What is Social Engineering?

Social engineering is the art of manipulating people into revealing confidential information or taking actions that undermine security. Attackers don't need to exploit technical vulnerabilities; they exploit human trust, helpfulness, and time pressure.

How does social engineering work?

A social engineering attack always starts with research. The attacker gathers information about the target: name, job title, colleagues, software used, and internal processes. This information is used to build a believable story, known as a pretext.

The attacker then makes contact via email, phone, SMS, or even in person, posing as someone with authority or presenting a request that seems urgent. The goal: get the employee to click, log in, transfer money, or grant access without realising anything is wrong.

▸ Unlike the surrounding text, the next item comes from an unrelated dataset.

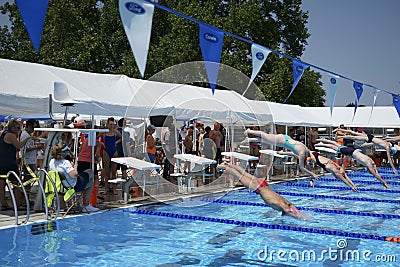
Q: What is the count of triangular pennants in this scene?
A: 9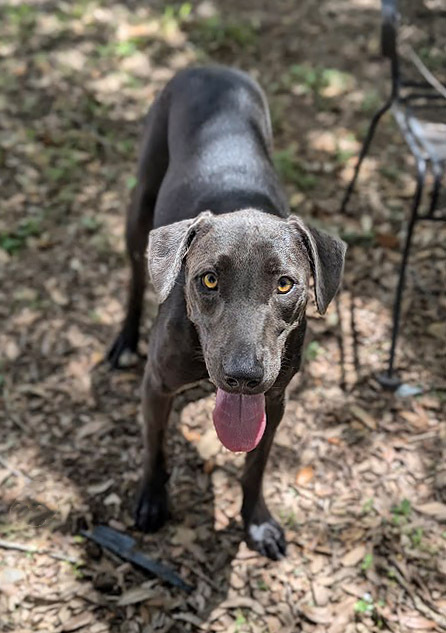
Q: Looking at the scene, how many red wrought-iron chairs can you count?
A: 0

Types of social engineering attacks

Phishing

The most common form: fake emails that look like messages from a bank, colleague, or well-known service, designed to steal credentials or trigger payments.

Pretexting

The attacker invents a believable scenario as an IT employee, accountant, or regulator, to gain access to information or systems.

Vishing

Voice phishing over the phone. The caller poses as a bank, government body, or helpdesk and asks for verification codes, passwords, or an urgent transfer.

Baiting

Leaving an infected USB drive in the car park, or offering a free download that contains malware. Curiosity is the vulnerability being exploited.

CEO fraud

The attacker poses as a director or manager and urgently asks an employee to make a transfer or send sensitive data.

Tailgating

Physical social engineering: the attacker follows an employee through a secured door without their own access pass.

Recognising warning signs

  • Unexpected request from someone in authority with an "urgent" situation
  • Pressure to act quickly, without time to verify
  • Request for a password, MFA code, or payment via an alternative channel
  • Unknown caller using internal information to build trust
  • Email from a known organisation with a subtly different domain name
  • An offer that seems too good to be true: free software, a prize, or exclusive access

Why are employees the weakest link?

Technical security measures such as firewalls, spam filters and endpoint protection protect against many threats, but cannot prevent an employee from entering credentials on a fake website or opening a file because it appears to come from a "trusted" sender.

Research shows: more than 80% of all successful cyberattacks include a social engineering component. The human factor remains the most reliable attack vector for criminals.

How do you protect your organisation?

Awareness is the strongest defence against social engineering. Employees who understand how attackers operate recognise manipulation techniques faster and are less likely to react impulsively to urgent requests.

The most effective way to build that awareness is a phishing simulation: a controlled, safe attack on your own organisation. Employees experience how an attack works and learn from it directly, without any real damage.